Sunday, 5 February 2012

To Die For... - Francine Stock


Some films make your heart beat faster or prowl through your dreams – this one from 1953 I simply love for its humanity.
Federico Fellini’s I Vitelloni (which roughly translates somewhere between veal calves and young bucks) follows a group of young men in a seaside town like his birthplace, Rimini. These boys are well-dressed and pampered by mothers, sisters and girlfriends. They dream of fame as singers,writers or film-stars yet they simply kick around town, playing pool, taking the odd dead-end job and letting people down.
It’s less flamboyant or self-conscious than later Fellini but all the themes are there – wry memoir, fabulous interludes like a carnival ball and moments of casual absurd beauty. One baleful winter Sunday, the boys go to the deserted beach: it’s magical, elegiac.

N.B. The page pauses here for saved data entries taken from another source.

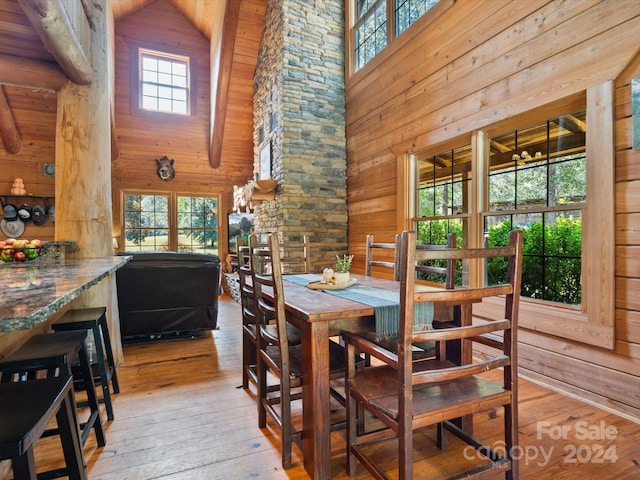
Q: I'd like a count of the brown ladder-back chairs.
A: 6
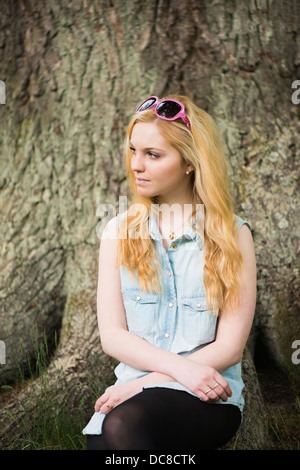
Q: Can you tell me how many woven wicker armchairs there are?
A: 0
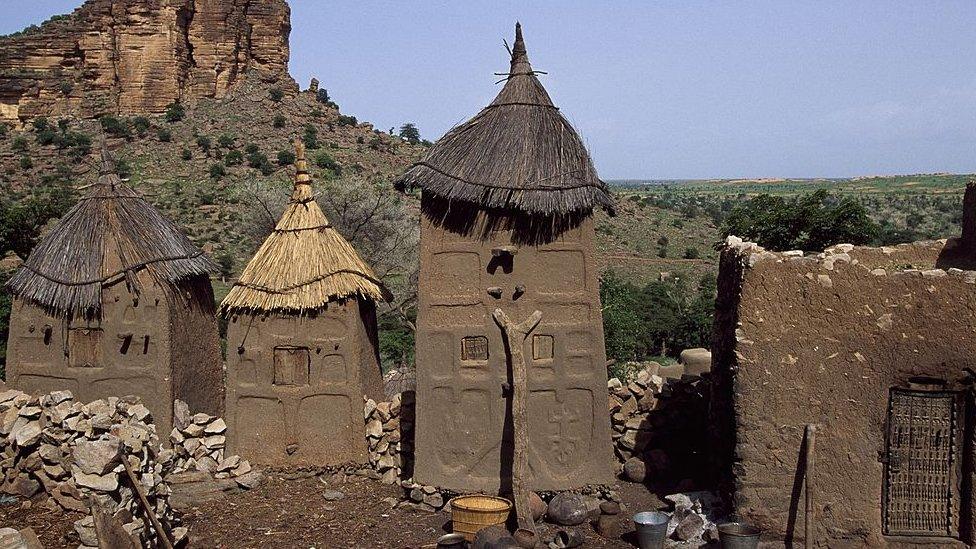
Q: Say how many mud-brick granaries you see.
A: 3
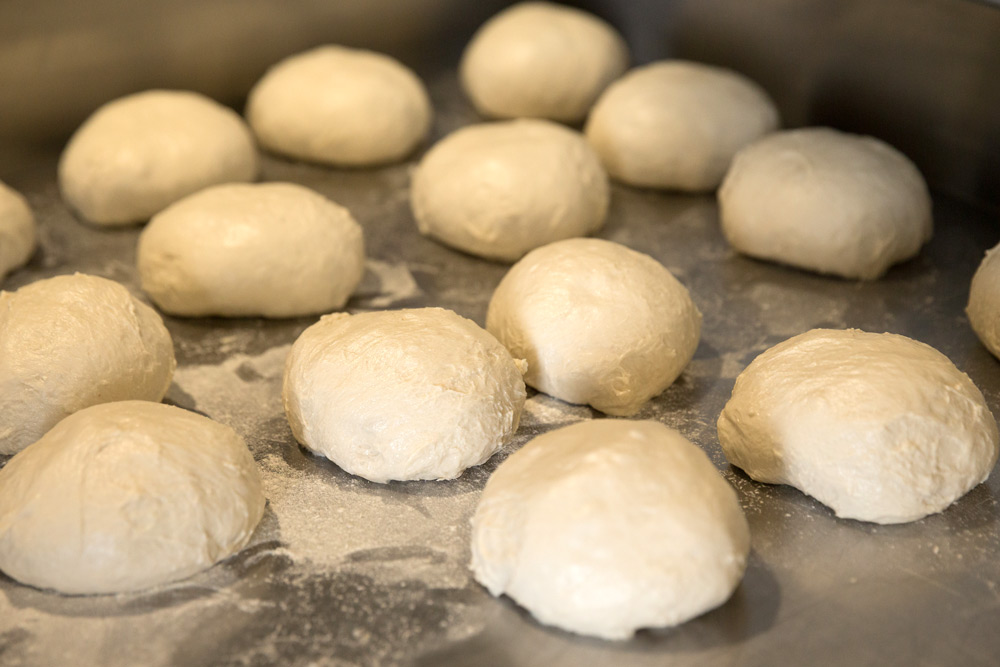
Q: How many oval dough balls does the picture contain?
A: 15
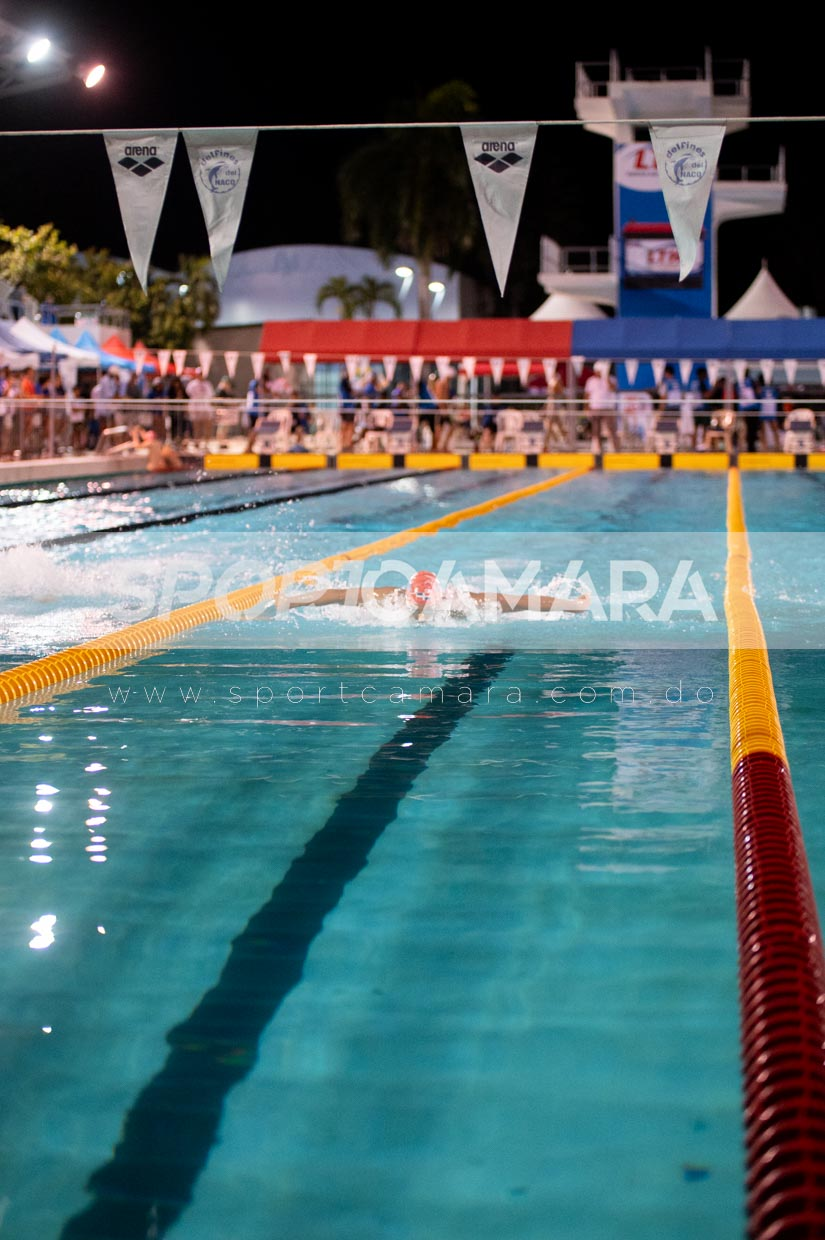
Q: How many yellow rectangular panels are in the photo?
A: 10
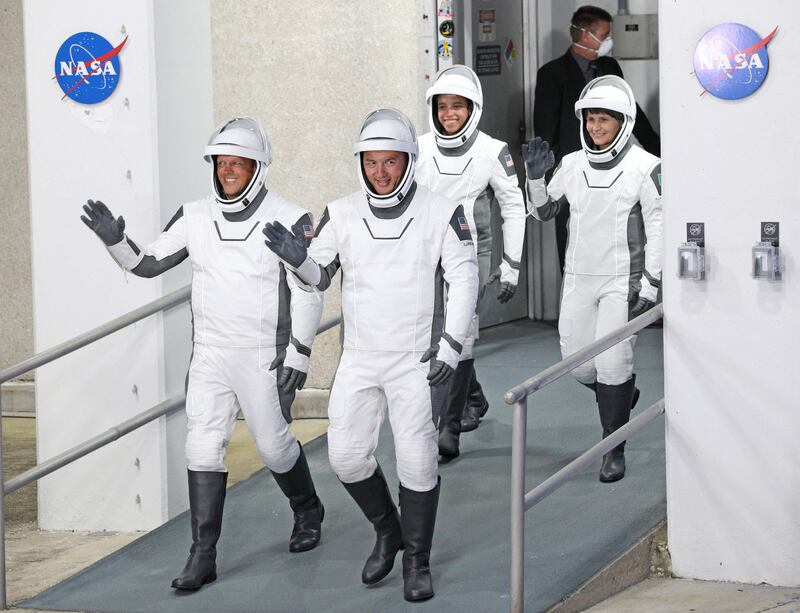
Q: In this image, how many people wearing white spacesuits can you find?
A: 4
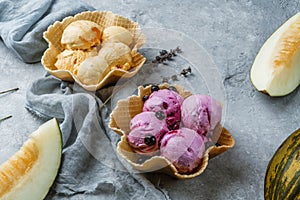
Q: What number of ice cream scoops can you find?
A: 9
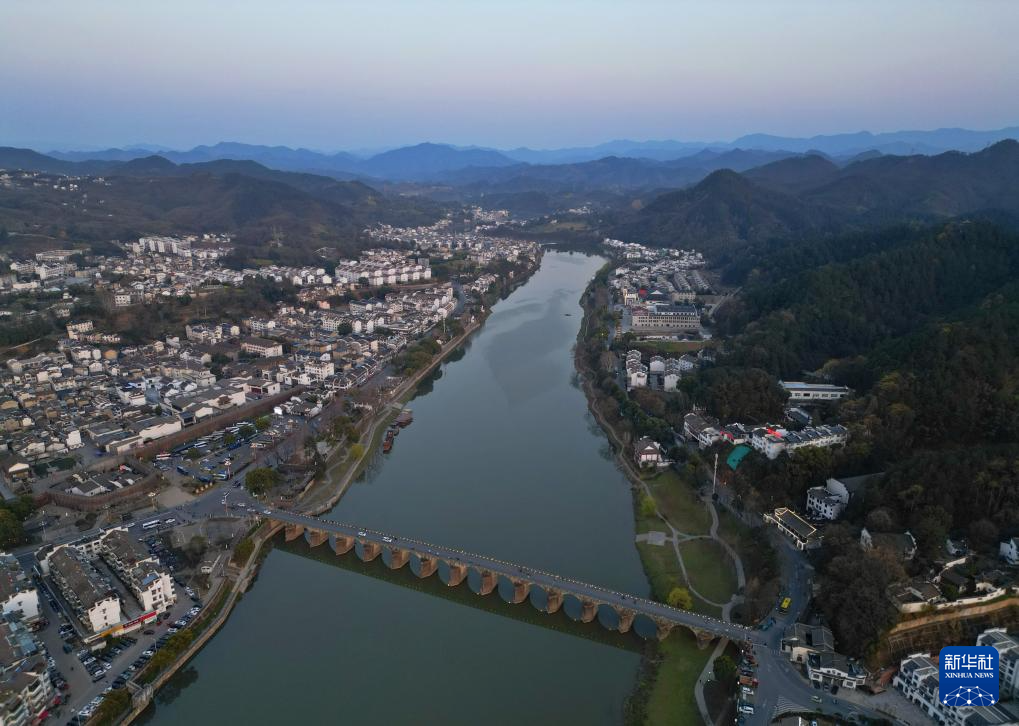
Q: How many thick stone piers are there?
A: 14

Fausto, the charmer, takes his adoring new wife to the cinema. While she’s rapt at the glamour onscreen (the fridge! the beautiful actors!) he spies a femme fatale in the audience and recklessly pursues his own fantasy.
Deep dissatisfaction with home versus the bonds that keep you there, paralysed with yearning – I Vitelloni is a hilarious, vivid, tender portrait of people who could be stars in their own lives, if they could only accept their frailty.
Francine Stock
Francine Stock is a novelist and radio and TV presenter. Francine is the chair of the Tate Members Council and was the first female Honorary Fellow of Jesus College, Oxford. After stints presenting Newsnight, The Money Programme, The Antiques Show and Front Row Francine now hosts The Film Programme on Radio Four, and her latest (non-fiction) book is In Glorious Technicolor: A Century of Film and How it Has Shaped Us.